I've been running about 11 years. I decided to train for the L.A. Marathon at 17. I ran it in 1989 even though I didn't have a number; everyone encouraged me to do it. I didn't train that much, I just did it on my own. I just had the motivation. I felt real good about finishing. I figure I can sit and tell my children about this one day.
I know I can win the next L.A. Marathon. I have a lot of obstacles to overcome. I used to drink, and I stopped. When I was young, I used to hang around gangs. But I would never hit nobody. I would never fight. I got influenced to steal a couple of times; I've seen some shootings.
I prayed a lot. I believe in Jesus. It's something to do to stay out of trouble.
I took up running to stay out of trouble and make something out of myself. I tried to hurt myself once; I was full of anger. I got kicked out of school because I had a knife on me, and I was playing around with it and got caught.
I was in a special class and people teased me. I also didn't have much money. When I accepted Christ I started to feel better about myself. As long as we're alive, we're going to make mistakes. And I wasn't hanging out with the right people: they did drugs, spray-painted things. But I started resisting.
I got shot for wearing a burgundy jacket (gang colors). The bullet went in my leg. After that, I made up my mind to do better. I started to make myself study, I made myself keep motivation. I used to be afraid to do a lot of things, like shop, but I started learning how to use things like the phone book. When the marathon came up, I had the confidence to do it.
Running gives me peace of mind. Sometimes I feel like quitting, but why? I don't want to go back to how life used to be. I want to help people. I'm going to be a spokesman at the Special Olympics this year. It's amazing I was chosen. It makes me want to keep on going.

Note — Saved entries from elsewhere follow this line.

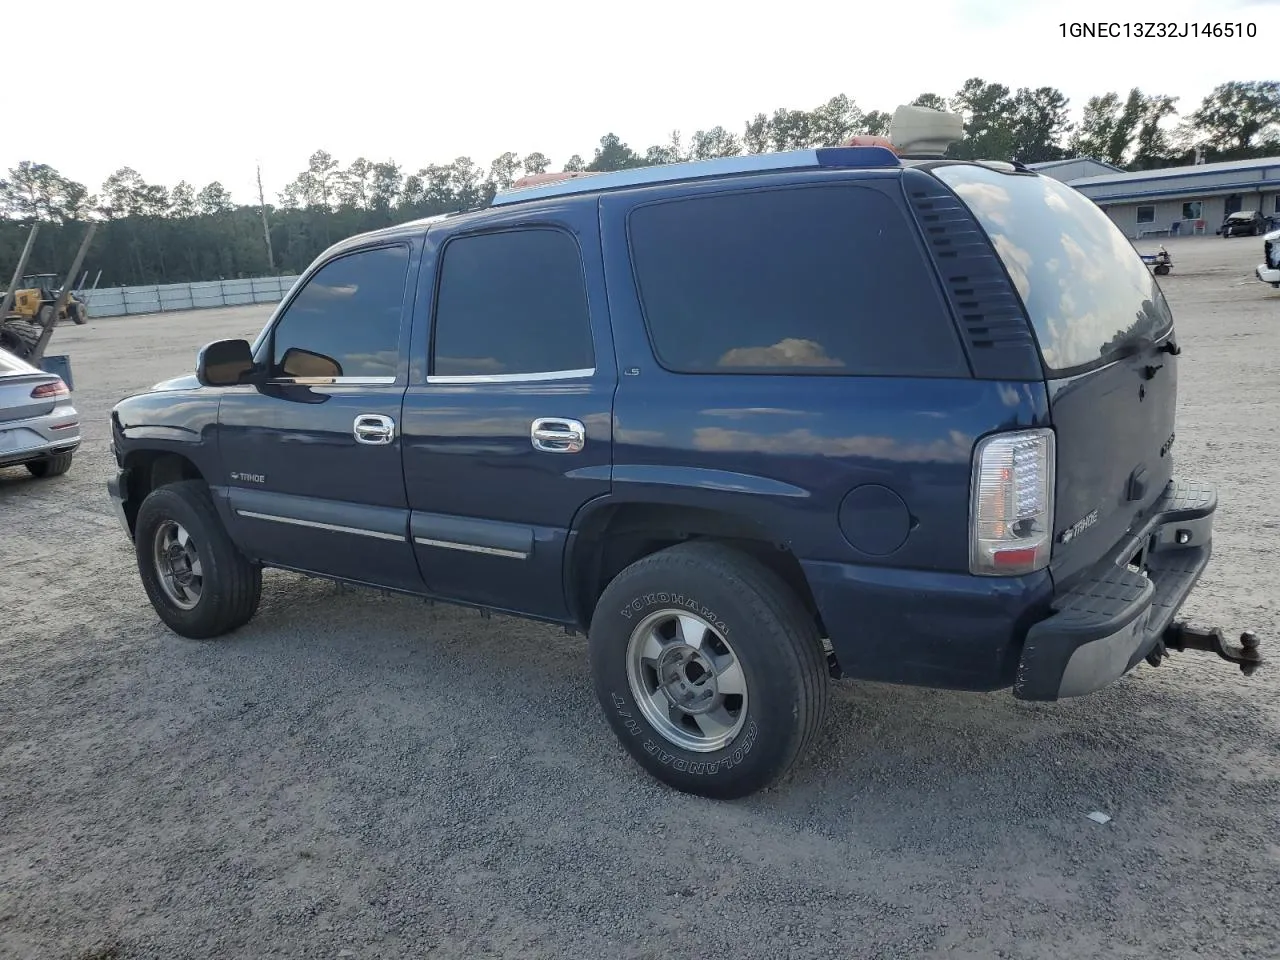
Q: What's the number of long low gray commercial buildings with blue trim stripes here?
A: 1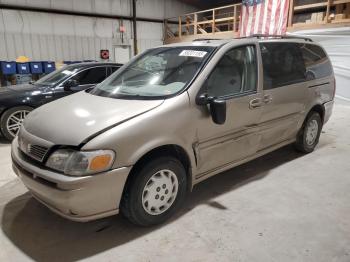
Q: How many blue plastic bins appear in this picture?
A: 4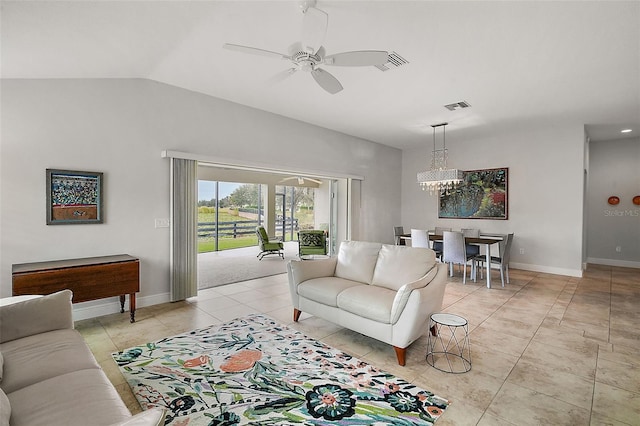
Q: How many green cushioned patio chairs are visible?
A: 2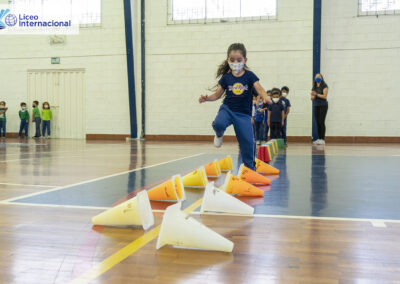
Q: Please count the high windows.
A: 3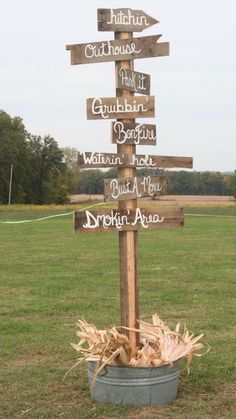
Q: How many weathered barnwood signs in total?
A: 8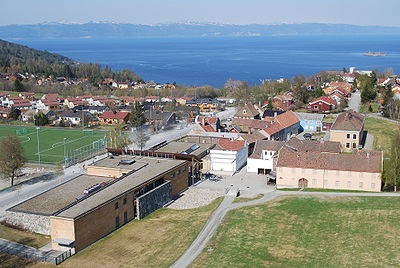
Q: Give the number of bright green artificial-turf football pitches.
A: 1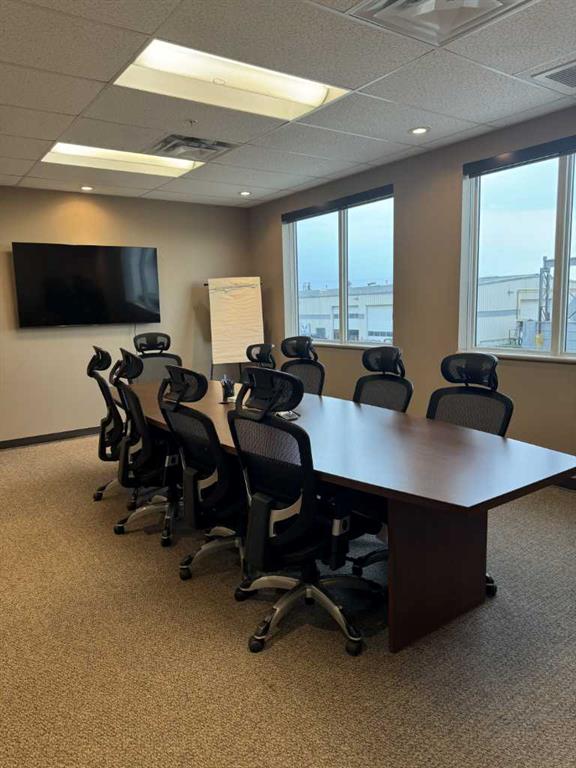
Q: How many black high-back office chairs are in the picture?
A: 9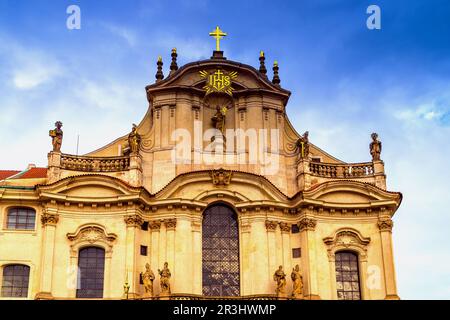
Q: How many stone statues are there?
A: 9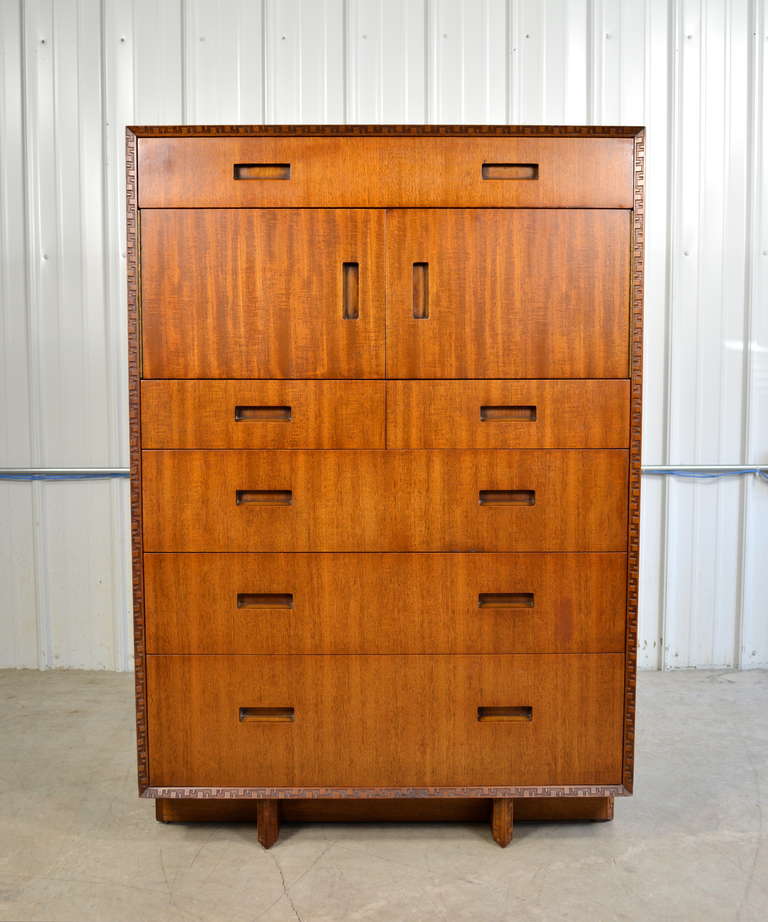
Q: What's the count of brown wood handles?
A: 12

Sometimes I don't feel handicapped; I don't feel anything's wrong with me. Sometimes I think, "Aw, what's wrong with me?" But I figure everyone's got a handicap of some kind.
My art is something else that's important to me. I started messing around with painting about 10 years ago. I want to get real good at it, make a little money for myself. When I get money, I want to give it to the church, because churches help people.
Sometimes when I don't do well, I say, "This (running) isn't for me." But sometimes I'm OK. I can't worry about things, it just makes the problem worse. I just accept what's going on. If you don't put your heart into something, things don't happen. You have to be open, but if things are bad you have to be able to let them go.
I came close to death a lot. People say, "That's just luck you're still alive." But that was really God saying, "Wake up before it's too late."